- Aim of the task
Read through the entries below and copy each line where "many" turns up.

- Data for this exercise
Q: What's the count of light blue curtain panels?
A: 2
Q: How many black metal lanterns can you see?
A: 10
* * *
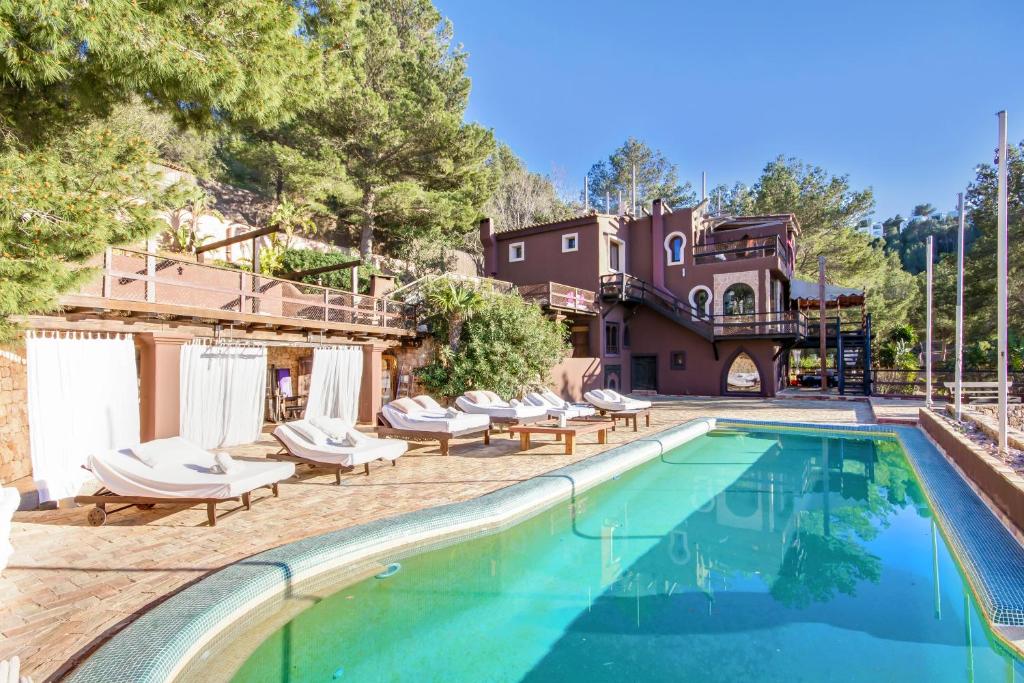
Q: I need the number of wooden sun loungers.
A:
* * *
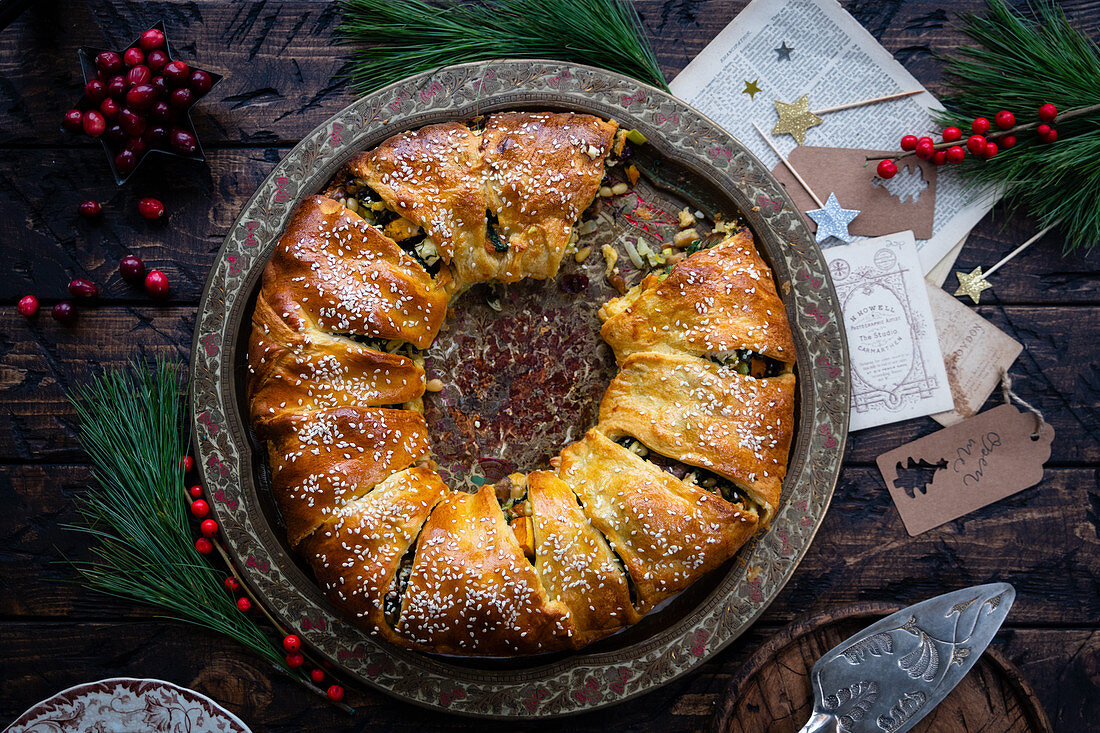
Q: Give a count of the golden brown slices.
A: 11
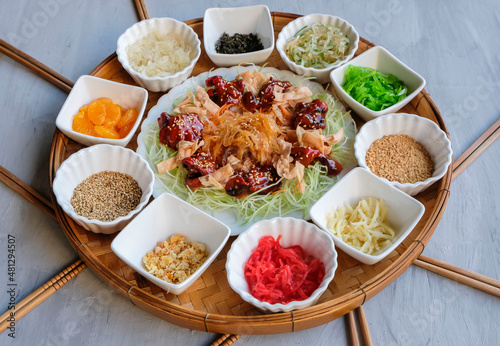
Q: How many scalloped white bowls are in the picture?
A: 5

- Reply
Q: How many black metal lanterns can you see?
Q: How many scalloped white bowls are in the picture?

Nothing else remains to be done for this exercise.